RWI underwriters evaluate the thoroughness of the buyer's due diligence process, not the specific tools used. An extraction matrix that covers every certificate in the folder demonstrates a complete review of the insurance portfolio. What matters to the underwriter is that the buyer reviewed the full population and identified material gaps. The tool that accelerated the data entry does not diminish the quality of the diligence — it increases the scope the review team could cover within the deal timeline.
Why not just use a data room's built-in OCR search to find key terms across COIs?
VDR platforms such as Datasite and Intralinks provide OCR-based full-text search across all documents in the room. That is useful for finding every certificate that mentions "Chubb" or "AIG," but it does not produce a structured matrix. A search result of 47 documents containing "General Liability" tells you where the term appears; it does not populate a column with the per-occurrence limit for each of those 47 policies. Full-text search helps you locate documents. Extraction turns documents into an analyzable dataset.

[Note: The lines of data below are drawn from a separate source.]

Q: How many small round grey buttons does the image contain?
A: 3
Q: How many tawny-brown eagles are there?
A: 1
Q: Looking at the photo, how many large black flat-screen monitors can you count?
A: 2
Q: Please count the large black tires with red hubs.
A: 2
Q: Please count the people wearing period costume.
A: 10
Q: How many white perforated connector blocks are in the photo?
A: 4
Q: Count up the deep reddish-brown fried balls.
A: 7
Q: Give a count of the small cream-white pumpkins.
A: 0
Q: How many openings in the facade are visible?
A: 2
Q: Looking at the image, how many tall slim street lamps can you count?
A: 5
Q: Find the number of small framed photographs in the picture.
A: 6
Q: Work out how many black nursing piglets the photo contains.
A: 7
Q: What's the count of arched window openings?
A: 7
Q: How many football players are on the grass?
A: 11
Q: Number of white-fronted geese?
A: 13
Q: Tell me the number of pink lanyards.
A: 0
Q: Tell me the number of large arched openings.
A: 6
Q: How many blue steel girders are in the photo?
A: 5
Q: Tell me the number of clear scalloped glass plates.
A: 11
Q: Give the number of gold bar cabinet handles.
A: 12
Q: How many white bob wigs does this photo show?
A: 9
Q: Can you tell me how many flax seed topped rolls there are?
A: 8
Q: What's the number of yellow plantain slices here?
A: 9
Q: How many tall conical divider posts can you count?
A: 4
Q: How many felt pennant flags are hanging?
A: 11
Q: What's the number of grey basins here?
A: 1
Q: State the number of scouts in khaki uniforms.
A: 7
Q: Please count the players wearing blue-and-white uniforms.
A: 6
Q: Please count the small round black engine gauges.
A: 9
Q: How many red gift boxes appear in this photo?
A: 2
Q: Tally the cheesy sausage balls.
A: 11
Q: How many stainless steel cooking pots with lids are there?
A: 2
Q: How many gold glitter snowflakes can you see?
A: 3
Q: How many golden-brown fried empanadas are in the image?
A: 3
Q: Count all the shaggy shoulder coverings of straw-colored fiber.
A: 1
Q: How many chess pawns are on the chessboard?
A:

Can extraction detect whether a claims-made policy needs tail coverage?
Extraction can flag which policies are claims-made (by reading the "Claims-Made" checkbox or designation on the certificate) and which are occurrence-based. It cannot determine whether tail coverage is necessary — that is a judgment call based on the deal structure, the policy's retroactive date, the target's claims history, and the buyer's risk appetite. Extraction gives you the "claims-made" column in your matrix. The deal lawyer reads that column and determines which lines require tail coverage budgeting.